[Data to use]
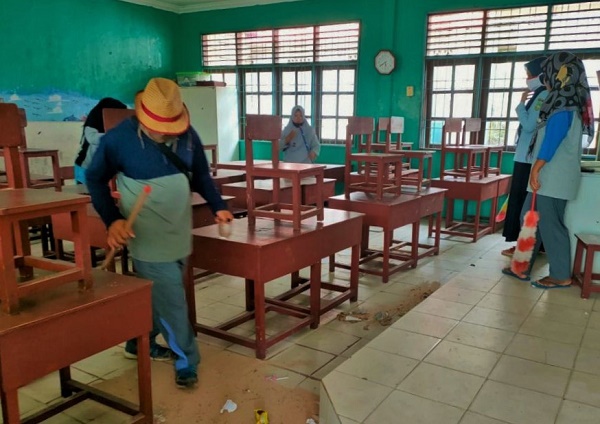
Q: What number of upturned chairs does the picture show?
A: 0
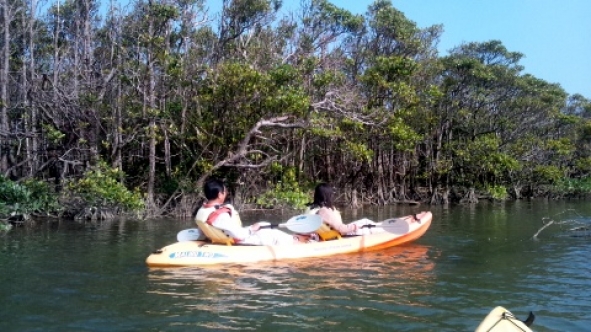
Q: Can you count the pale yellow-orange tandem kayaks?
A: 1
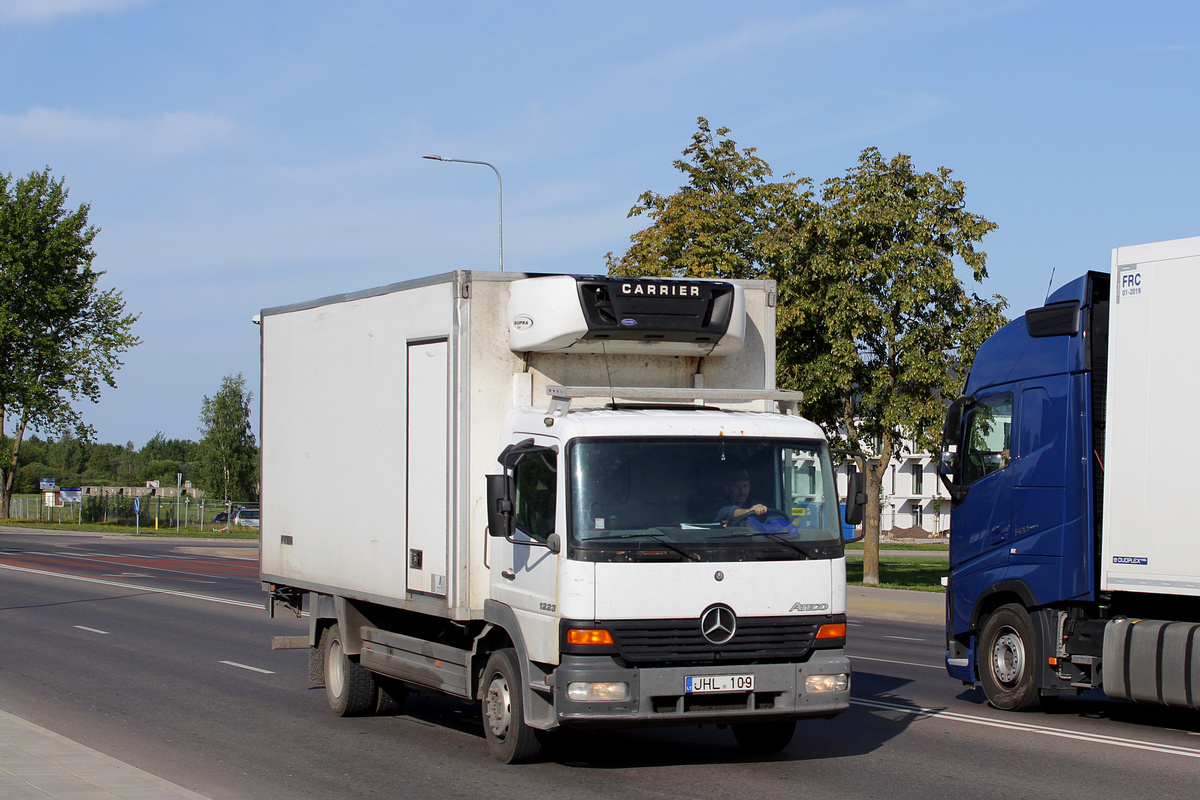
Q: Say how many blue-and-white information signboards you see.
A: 2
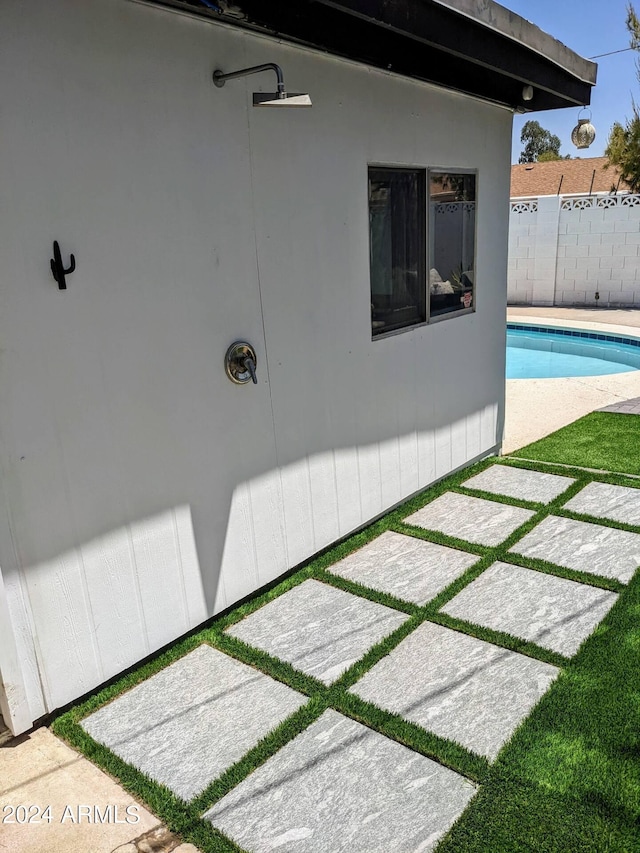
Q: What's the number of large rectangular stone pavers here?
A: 10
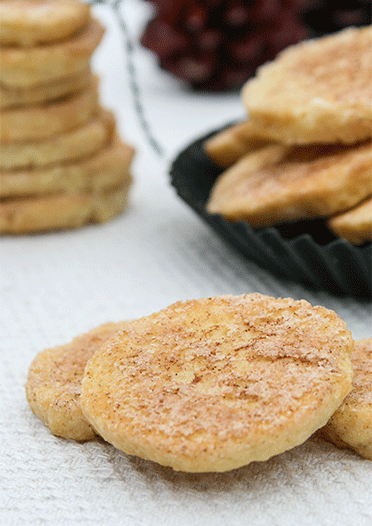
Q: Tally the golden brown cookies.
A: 14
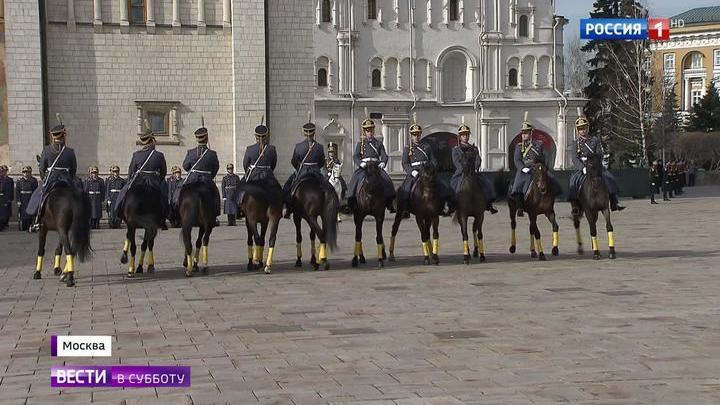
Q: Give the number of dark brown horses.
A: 10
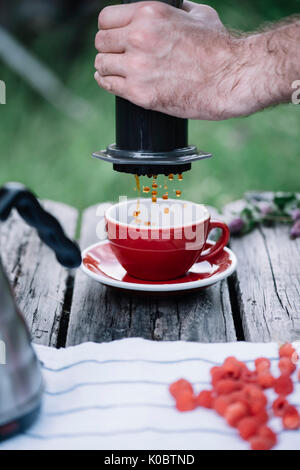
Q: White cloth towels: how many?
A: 1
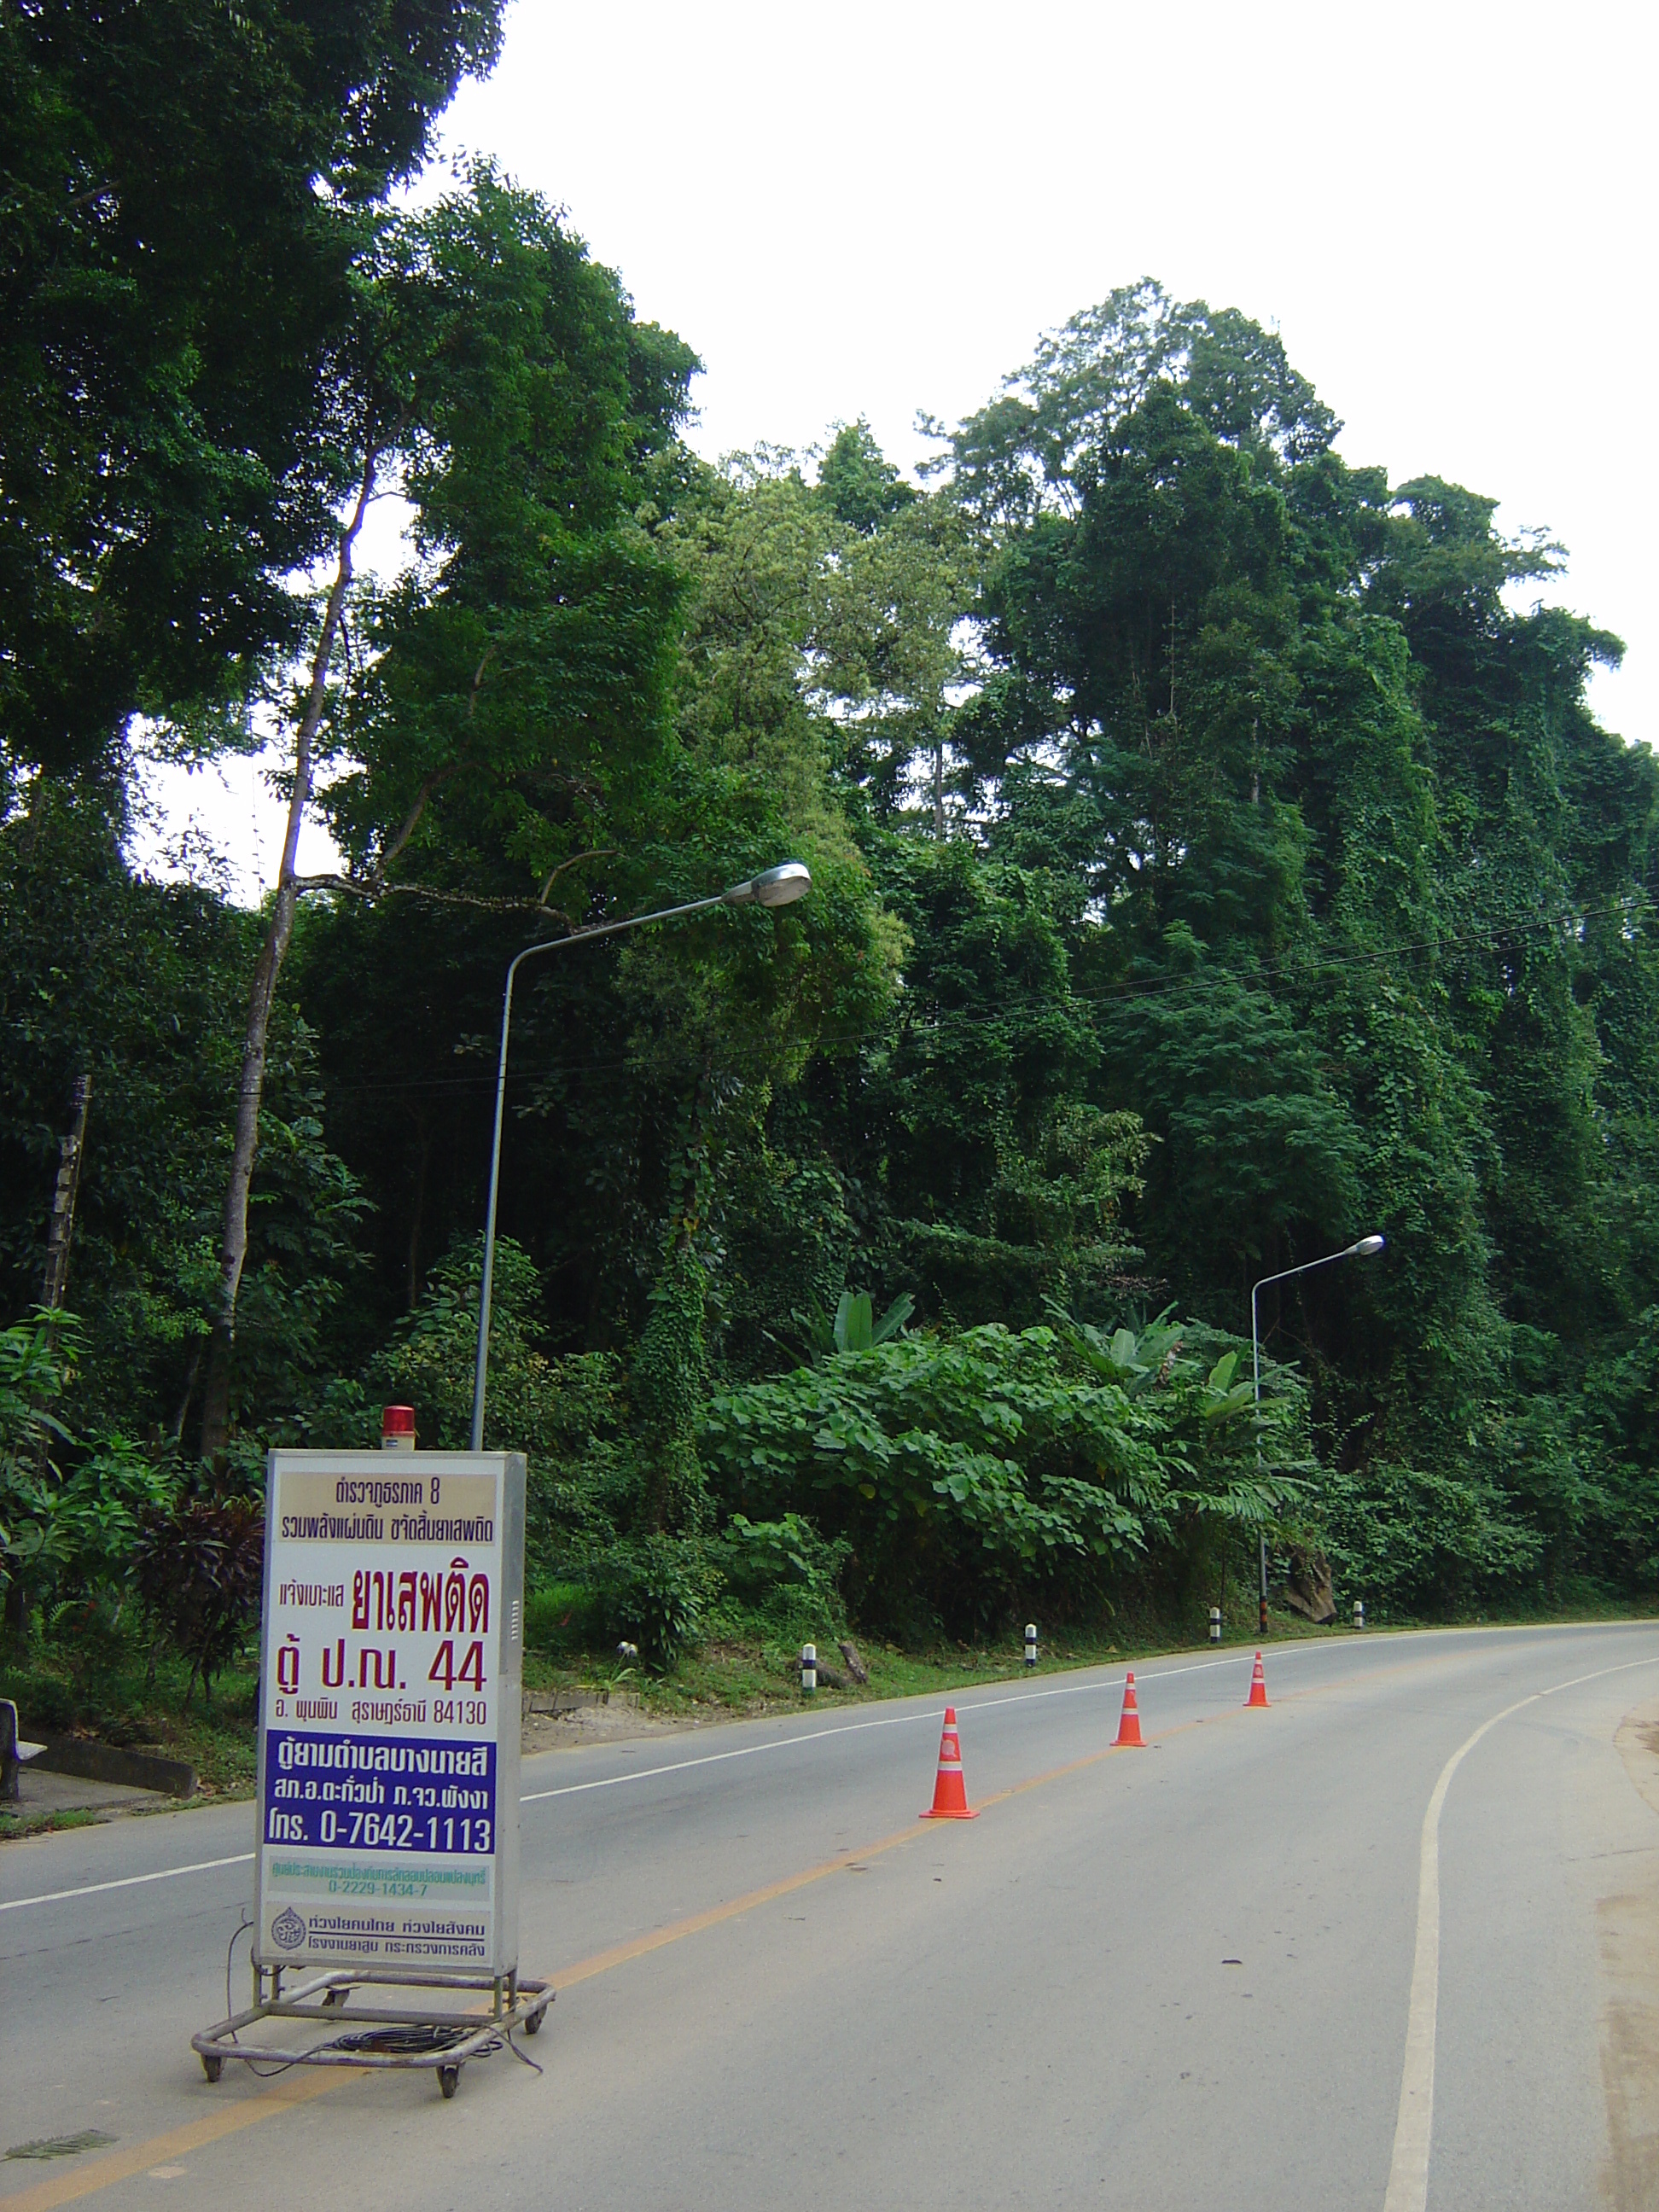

[Task objective] Any pictures above are to be left out. Retype the rest of the records exactly.

[Completed task]
Q: What number of upturned chairs does the picture show?
A: 0
Q: Can you count the pale yellow-orange tandem kayaks?
A: 1
Q: Say how many blue-and-white information signboards you see.
A: 2
Q: What's the number of large rectangular stone pavers here?
A: 10
Q: Tally the golden brown cookies.
A: 14
Q: Give the number of dark brown horses.
A: 10
Q: White cloth towels: how many?
A: 1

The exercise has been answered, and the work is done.